エチオピア人同士でエチオピア正教を信じる人々が、民族が違うだけで敵になってしまう現実。どうして殺し合いを繰り返すのだろうか。

既得権を人は手放せないものなのだろうか。一人一人は心優しい人たちが、権力争いを繰り返し、何の罪もない人々が苦しめられるこの現実。トラウマを負った子供達には、どのような将来が待っているのだろうか。

ノーベル平和賞を受賞したアビ首相も戦い、ティグレ州で虐殺が起きていると報道されている。各々の正義のために、争いは正当化されるのか。命よりも大切なものはあるのだろうか。

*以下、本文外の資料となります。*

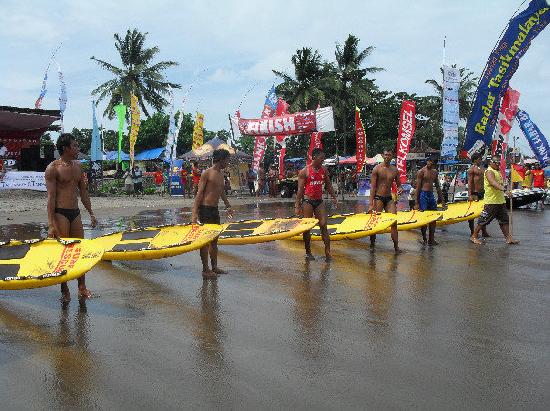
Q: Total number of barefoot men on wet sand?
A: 7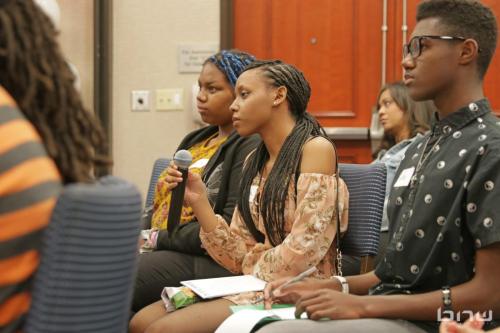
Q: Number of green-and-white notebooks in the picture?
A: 1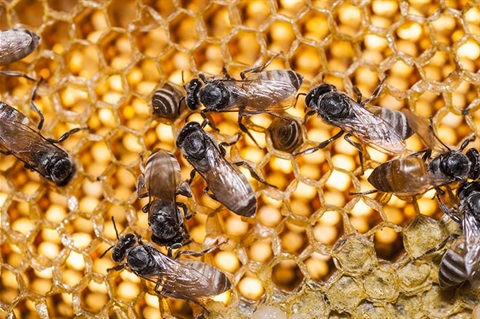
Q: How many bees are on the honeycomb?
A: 11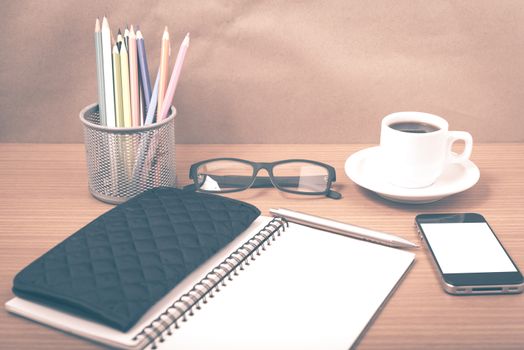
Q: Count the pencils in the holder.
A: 11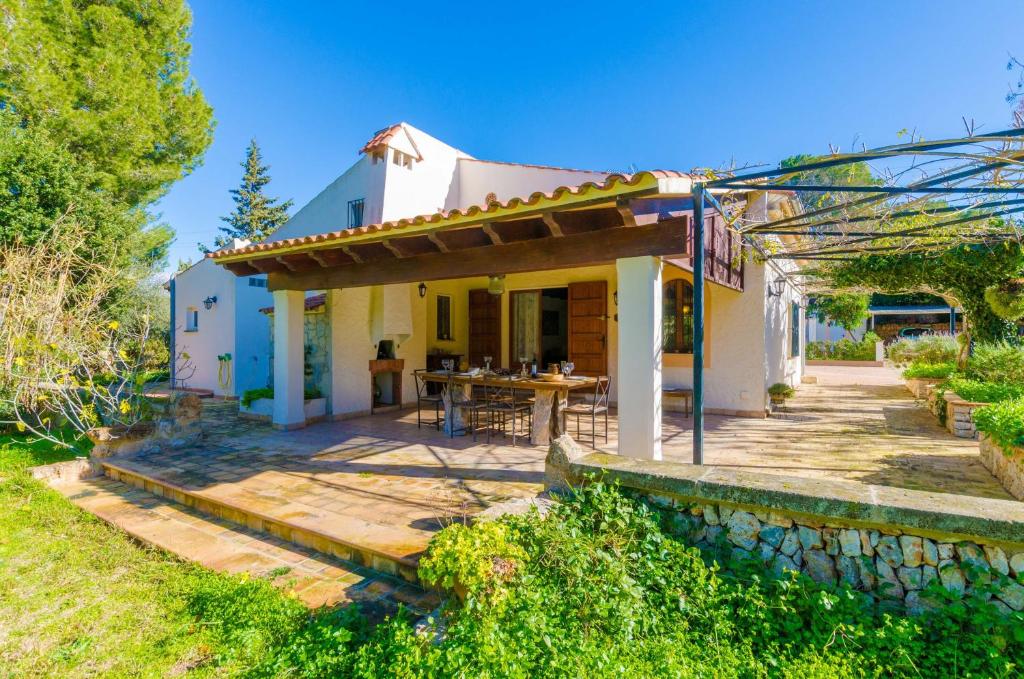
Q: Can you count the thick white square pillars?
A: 2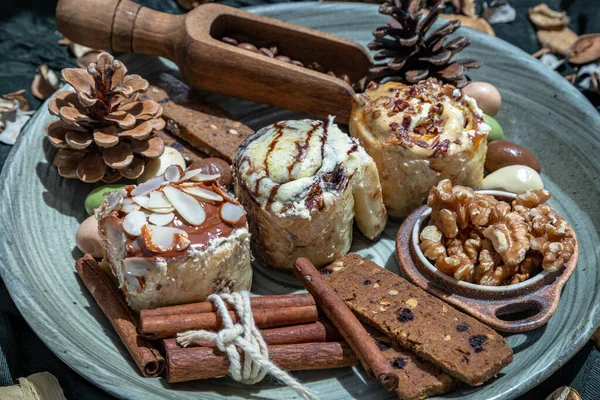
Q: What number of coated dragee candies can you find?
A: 8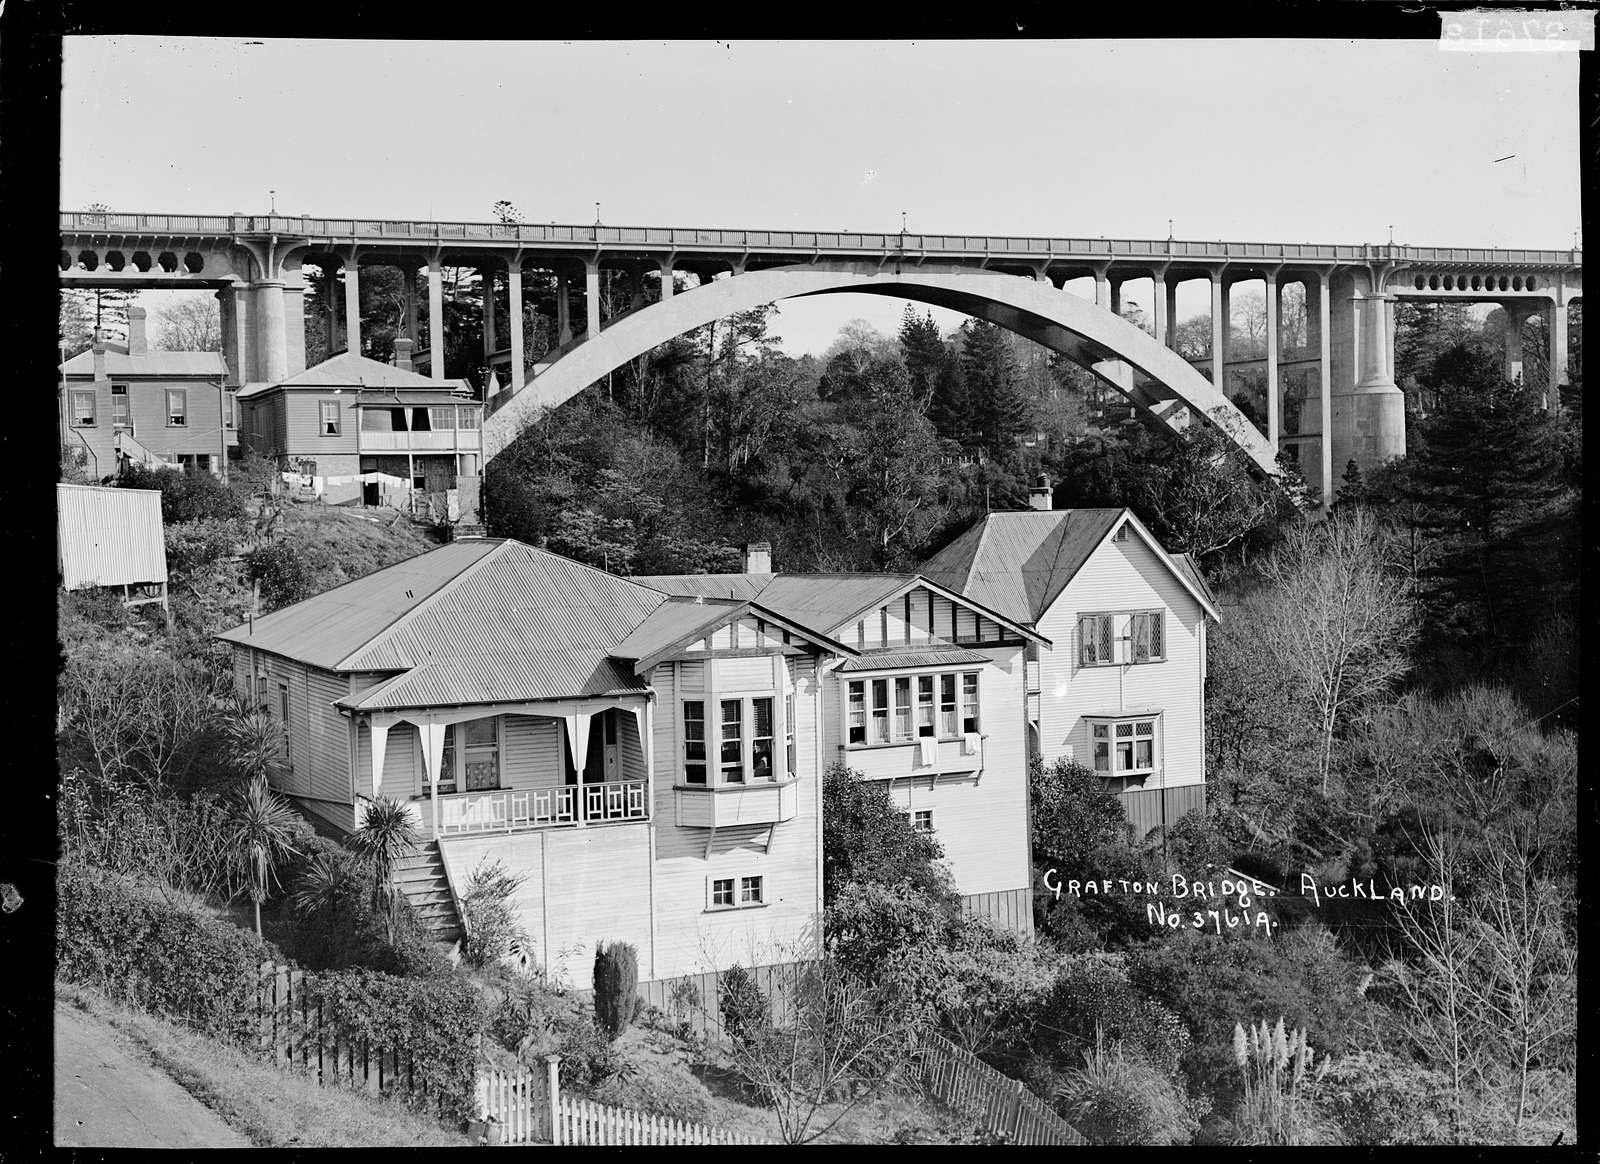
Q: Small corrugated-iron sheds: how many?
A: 1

既得権を手放す側に時間の猶予を与えるとともに、その協力に何らかの敬意を示すことも必要だ。お互いの違いと痛みを超えてつながりを取り戻すには、人類としての共通のまなざし、アフリカのリーダーとしてエチオピアが一国として果たせる可能性に目を向けられるような強力な癒しが必要だろう。

ロシアとウクライナにも同じ構図が感じられる。破壊的な軍事費に使うエネルギー量を次世代のために建設的に使えたら、どんなに素晴らしい世界になるだろう。勝利側も敗戦側もない共存できる社会。世界の各地から争いがなくなることを願わずにはいられない。